__WHAT IS BEING ASKED__:
It is required that the lines from the top of the listing through the line with "Q: Count of spillway gates?" be reproduced exactly, excluding pictures.

__EXTRACTED ENTRIES__:
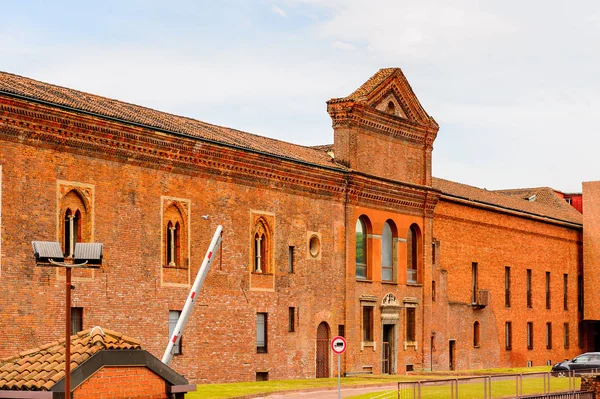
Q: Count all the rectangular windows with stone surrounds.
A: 2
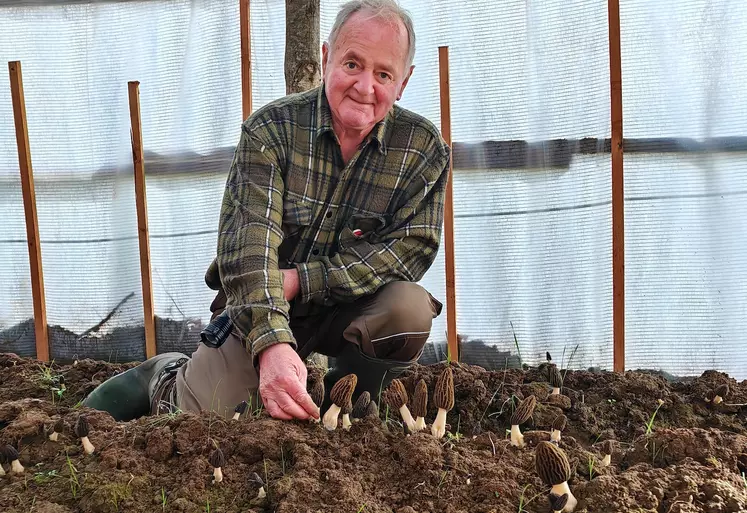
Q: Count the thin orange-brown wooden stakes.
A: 5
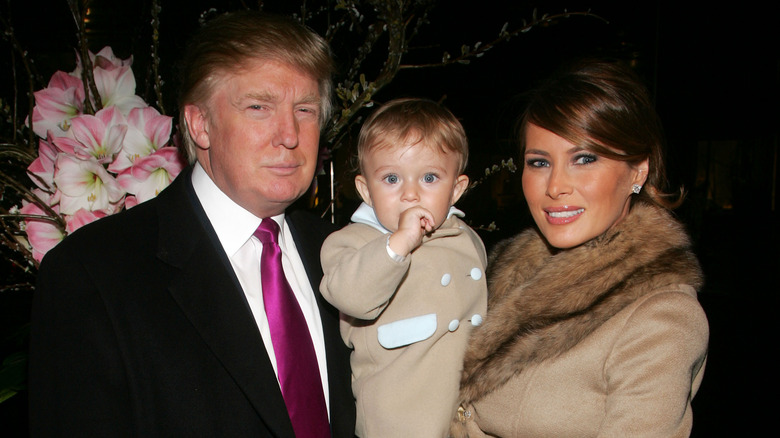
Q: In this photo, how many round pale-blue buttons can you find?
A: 4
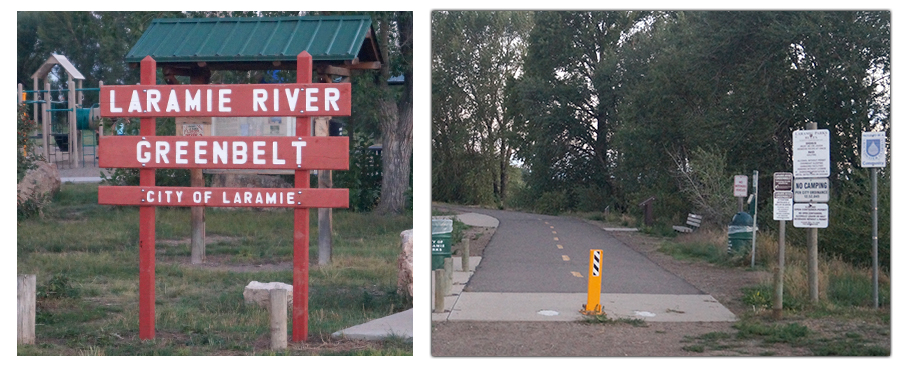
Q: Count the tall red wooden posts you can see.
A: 2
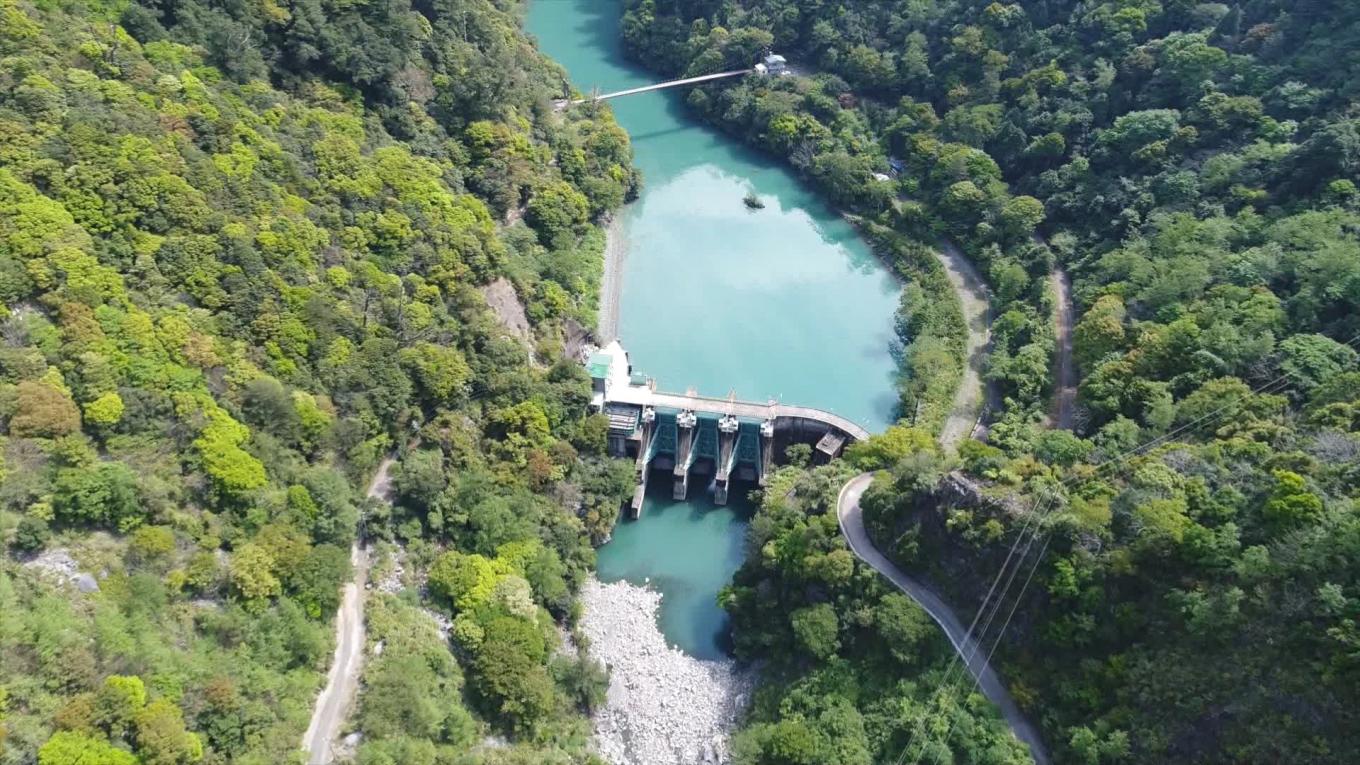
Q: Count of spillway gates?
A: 3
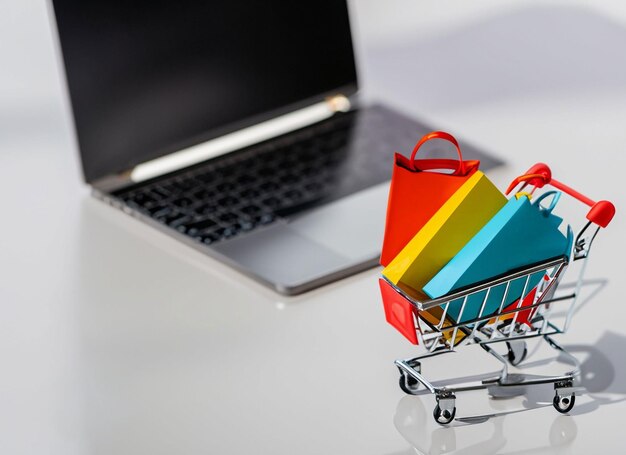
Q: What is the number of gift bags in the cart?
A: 3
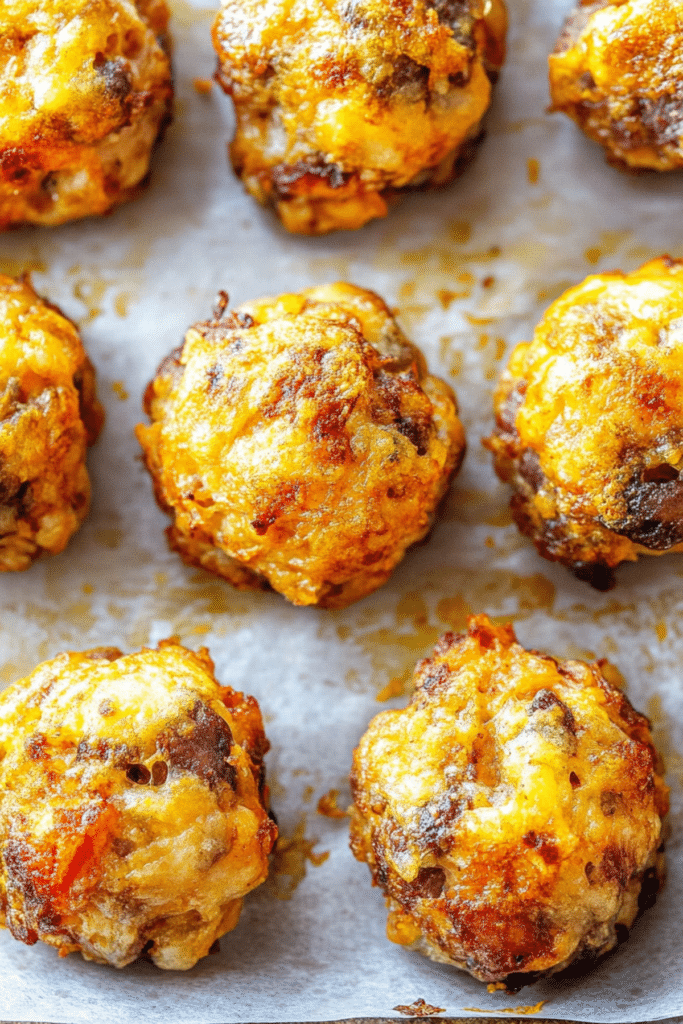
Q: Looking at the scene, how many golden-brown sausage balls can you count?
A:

__EXERCISE ANSWER__:
Q: Count all the rectangular windows with stone surrounds.
A: 2
Q: Count the thin orange-brown wooden stakes.
A: 5
Q: In this photo, how many round pale-blue buttons can you find?
A: 4
Q: Count the tall red wooden posts you can see.
A: 2
Q: Count of spillway gates?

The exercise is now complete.